Real systems. Elasticsearch percentiles agg uses t-digest; Datadog built and uses DDSketch fleet-wide; Prometheus historically used fixed-bucket histograms (cheap, mergeable, but bucket-bounded error) and now offers native histograms. See 13-observability...md for how this feeds SLOs.


5. Anti-entropy & sync: Merkle trees

Analogy. Two people each hold a 10,000-page book and want to find which pages differ without reading all 10,000 aloud. They hash each chapter; compare chapter hashes; only descend into chapters that differ; recurse to the page. Mismatches are found in log n comparisons.

A Merkle tree is a binary tree where leaves are hashes of data blocks and each internal node is hash(left || right). The root is a single fingerprint of the whole dataset.

                root = H(H12 || H34)
                /                  \
        H12=H(H1||H2)        H34=H(H3||H4)
         /      \              /       \
       H1=H(d1) H2=H(d2)   H3=H(d3)  H4=H(d4)

To reconcile two replicas: exchange roots.
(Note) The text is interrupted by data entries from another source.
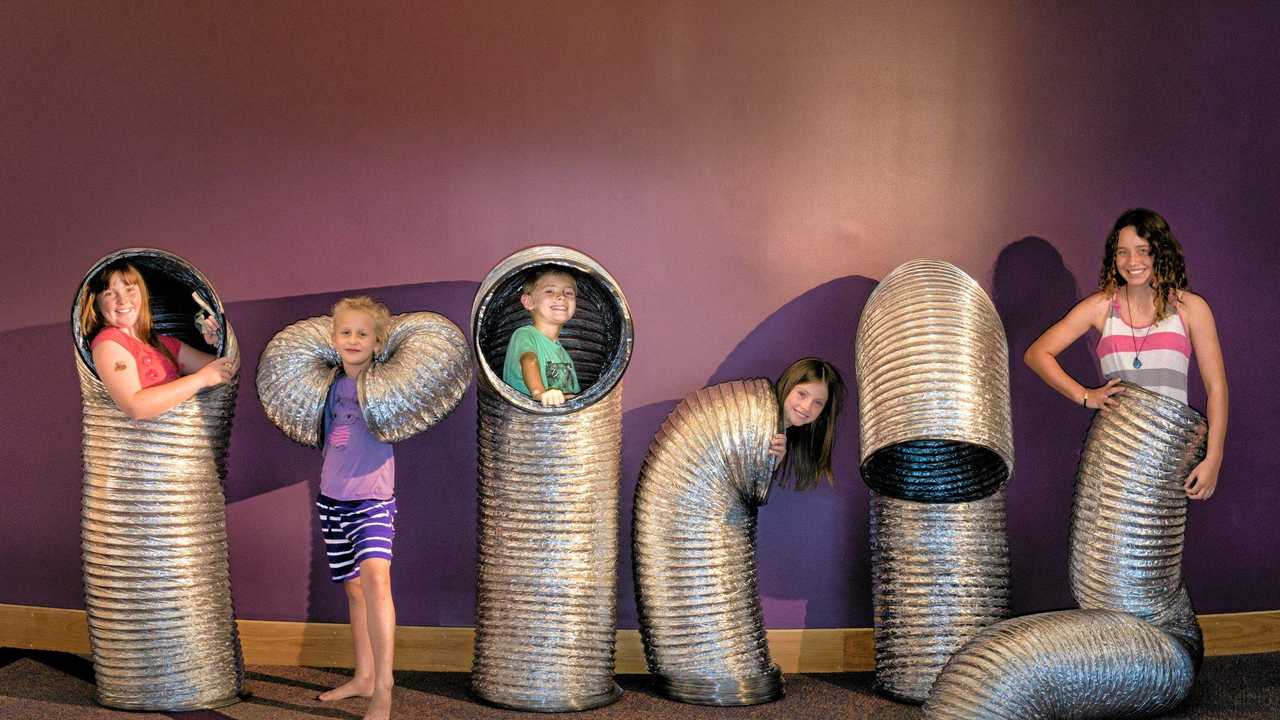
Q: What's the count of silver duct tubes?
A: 6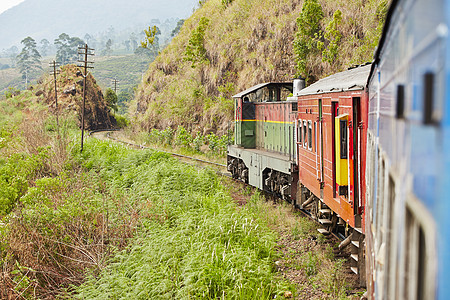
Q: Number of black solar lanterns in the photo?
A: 0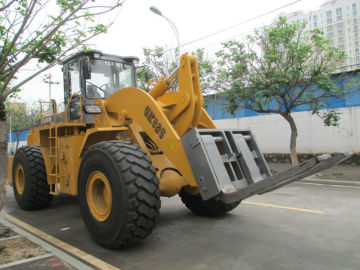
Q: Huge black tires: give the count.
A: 3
Equal → identical, done in one round trip. Differ → recurse only into mismatching subtrees. Cost to find k differing blocks ≈ O(k log n) hashes exchanged instead of shipping all n.
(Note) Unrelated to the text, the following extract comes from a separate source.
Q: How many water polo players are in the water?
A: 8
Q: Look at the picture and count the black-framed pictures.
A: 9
Real systems. DynamoDB and Cassandra use Merkle trees for anti-entropy repair between replicas (Cassandra’s nodetool repair) — the practical answer to the eventual-consistency divergence discussed in 09-cap-pacelc...md. Git commits/trees, IPFS/blockchains, ZFS scrubbing, and rsync-style block sync all rest on the same Merkle/rolling-hash idea. War story: Cassandra repairs can over-stream if token ranges and tree granularity are misaligned, hashing whole partitions for a one-row diff — tune repair ranges.


6. Partitioning: consistent hashing (derived)
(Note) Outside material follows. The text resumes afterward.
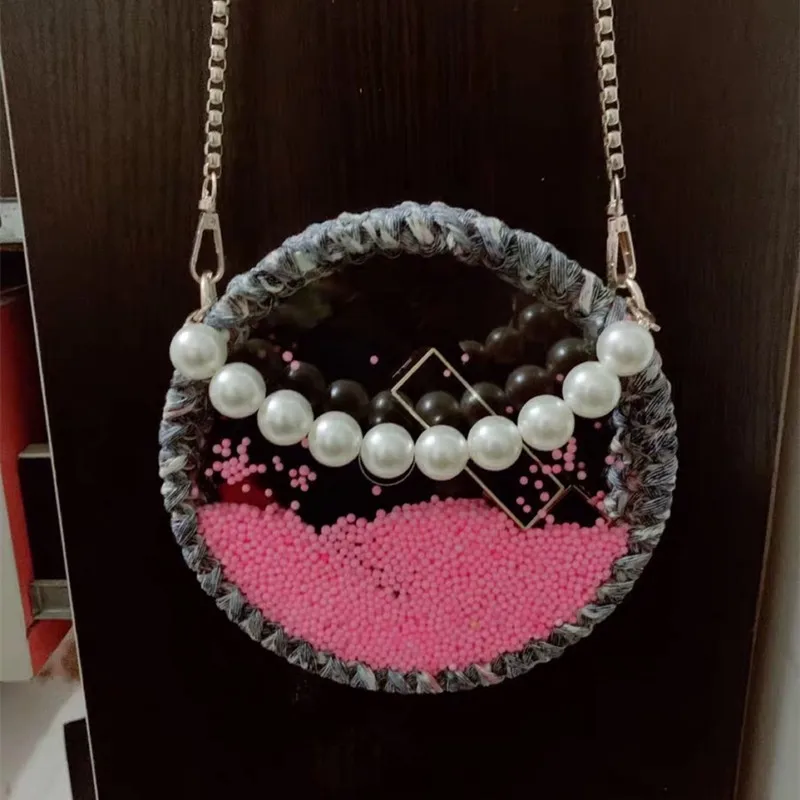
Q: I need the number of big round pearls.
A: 10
Problem with naive hash(key) mod N: add or remove one node (N→N±1) and almost every key remaps. With 1M keys and N=10→11, ~91% of keys move — a cache stampede or a full data reshuffle. See 10-partitioning-and-sharding.md.

Consistent hashing maps both keys and nodes onto the same circular hash space [0, 2³²). A key is owned by the first node clockwise from its position.

        0/2^32
          ●  ← key k1 → walks clockwise → owned by Node B
      NodeA       NodeB
        ╲          ╱
         ╲        ╱
          ╲      ╱
           NodeC
   Add NodeD between A and B: only keys in (A, D] move from B to D.

Key property: adding/removing a node remaps only ~K/N keys (the arc that node owns), not all of them. Math: expected fraction of keys moved on a node change is 1/N.

Virtual nodes (vnodes): one physical node placed once on the ring gives lumpy, unbalanced arcs (load variance up to ~O(log N) worse). Place each physical node at V random positions (e.g. V=100–256). Load standard deviation shrinks ~1/√V; with V=100 you get ~10% imbalance, with V=256 a few percent. Vnodes also make heterogeneous capacity trivial (a 2× box gets 2× vnodes) and spread a failed node’s load across many survivors instead of dumping it all on one neighbor.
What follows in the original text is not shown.